Directions for this task: Where a line of the listing below includes the word "count", reproduce that line.

Exercise data:
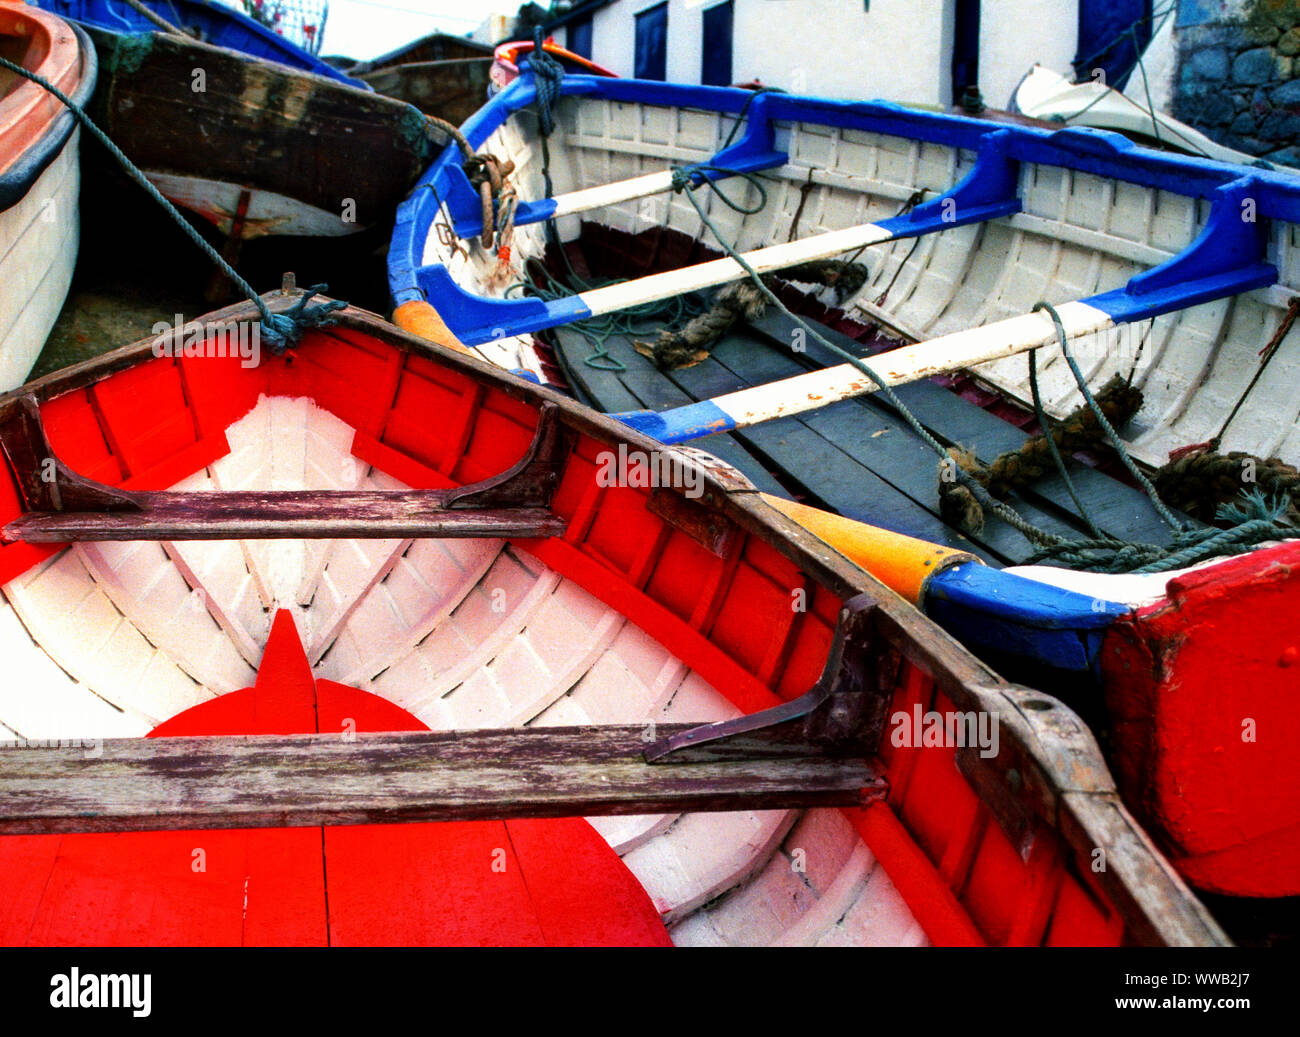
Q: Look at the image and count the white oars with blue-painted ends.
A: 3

---

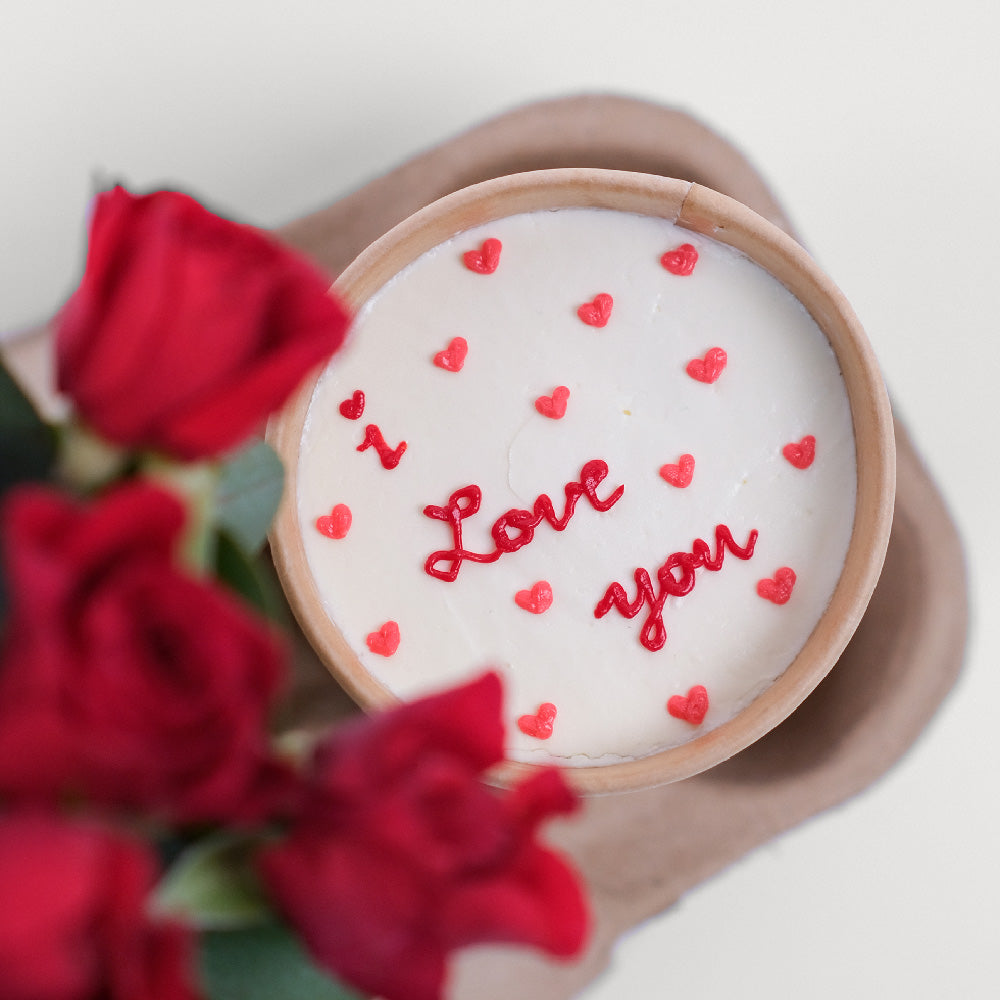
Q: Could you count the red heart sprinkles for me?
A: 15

---

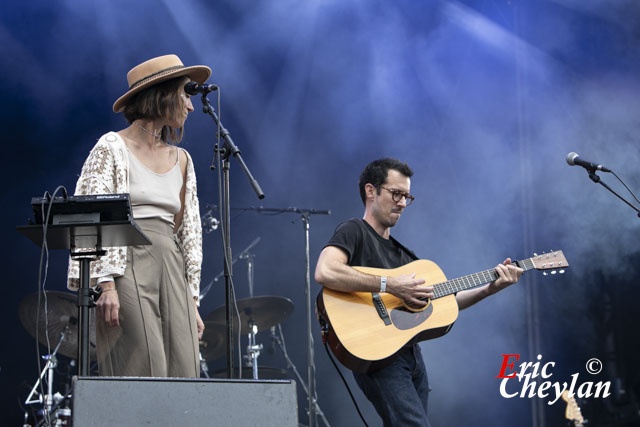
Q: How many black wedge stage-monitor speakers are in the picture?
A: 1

Problem solution:
Q: Look at the image and count the white oars with blue-painted ends.
Q: Could you count the red heart sprinkles for me?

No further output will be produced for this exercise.